Dataset records:
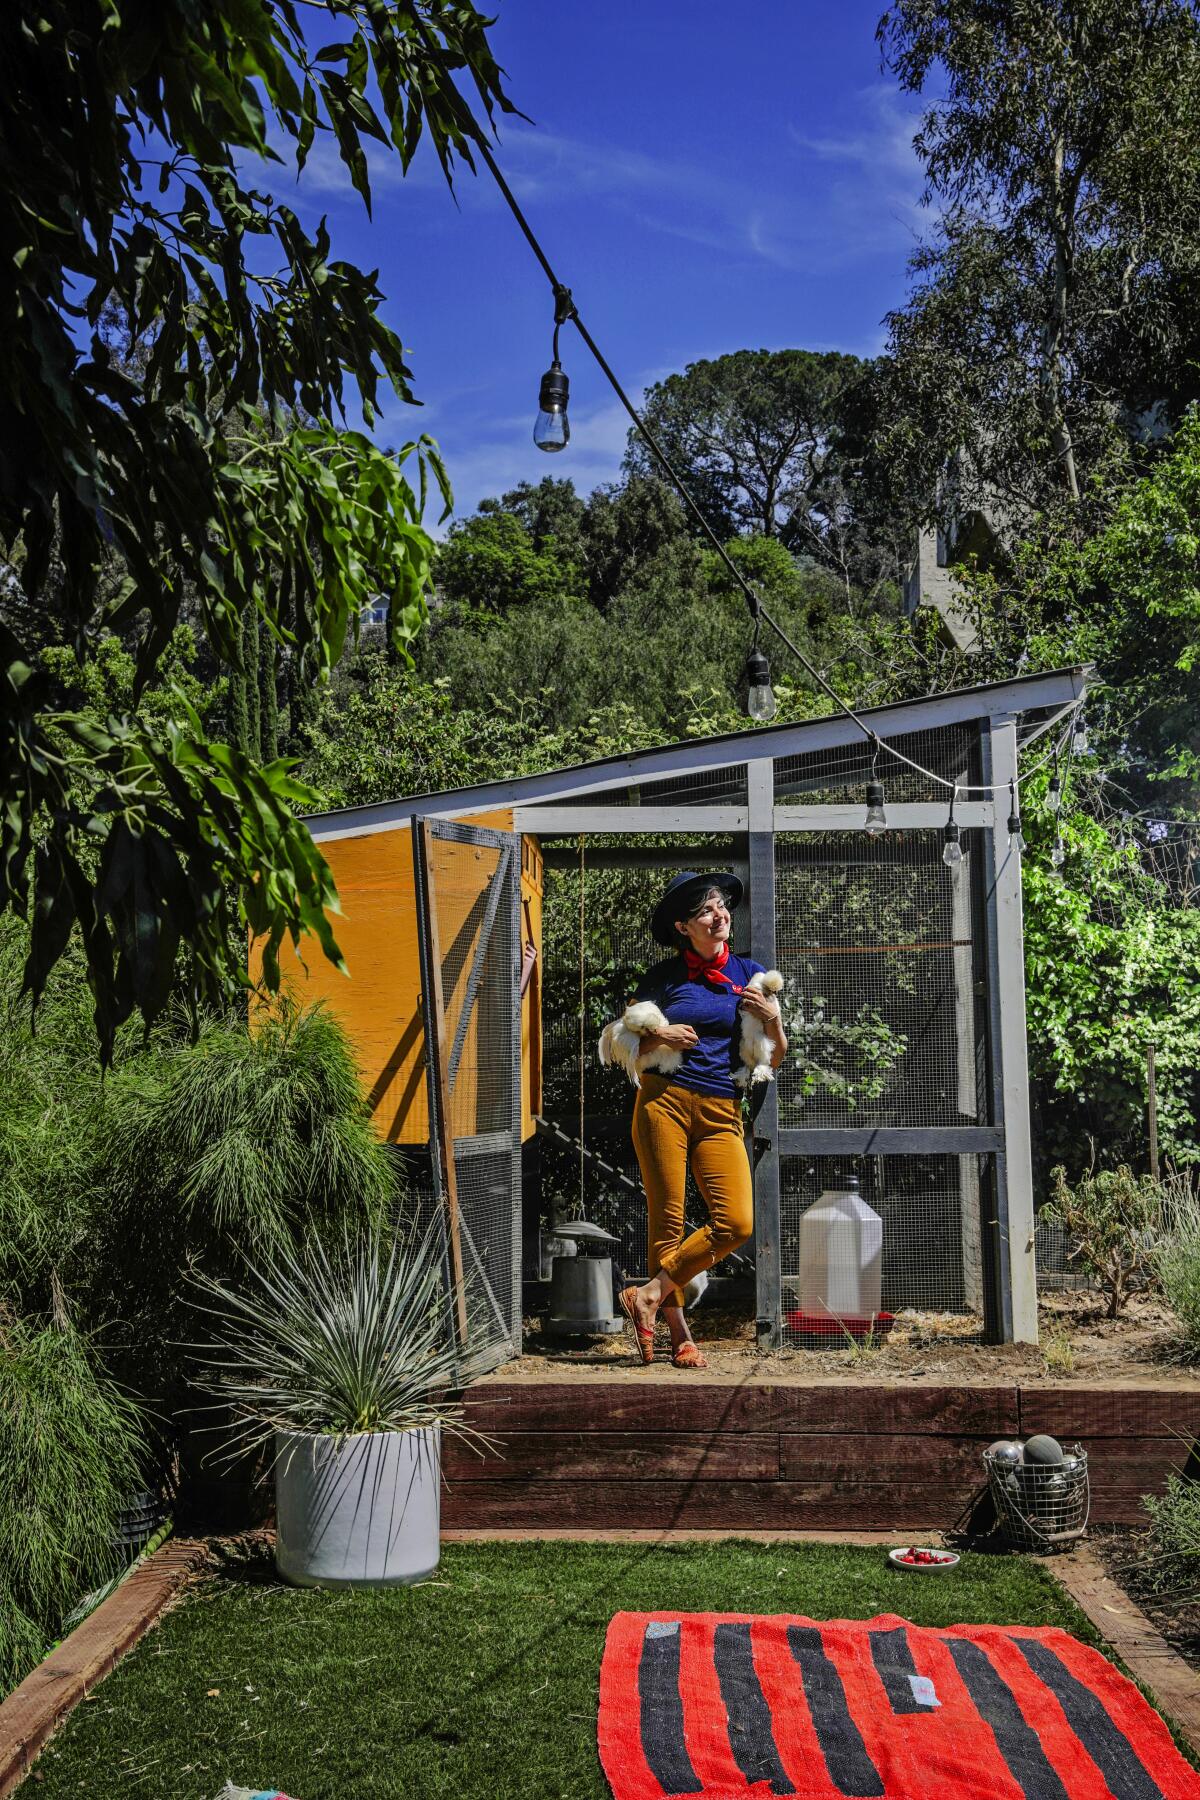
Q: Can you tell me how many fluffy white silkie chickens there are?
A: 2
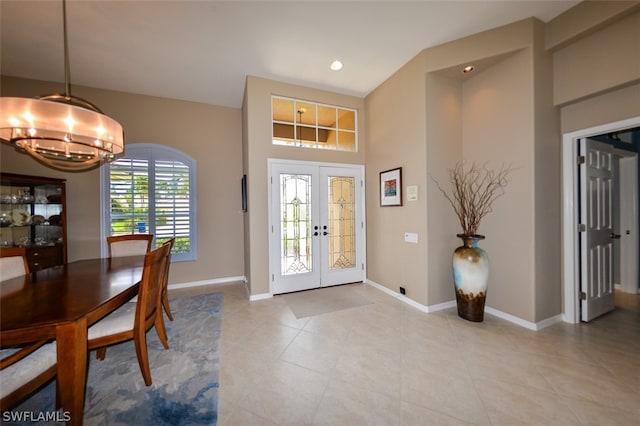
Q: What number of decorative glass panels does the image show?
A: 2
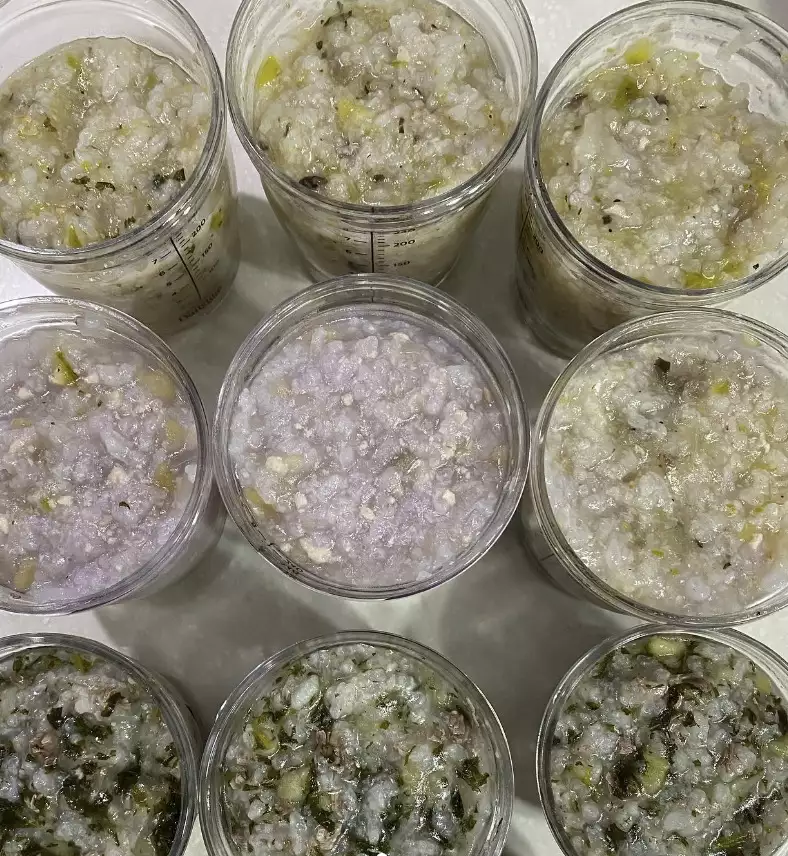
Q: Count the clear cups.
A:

## Instructions for the task
Apart from the pictures, write every entry out again exactly.

## Completed exercise
Q: Can you tell me how many fluffy white silkie chickens there are?
A: 2
Q: What number of decorative glass panels does the image show?
A: 2
Q: Count the clear cups.
A:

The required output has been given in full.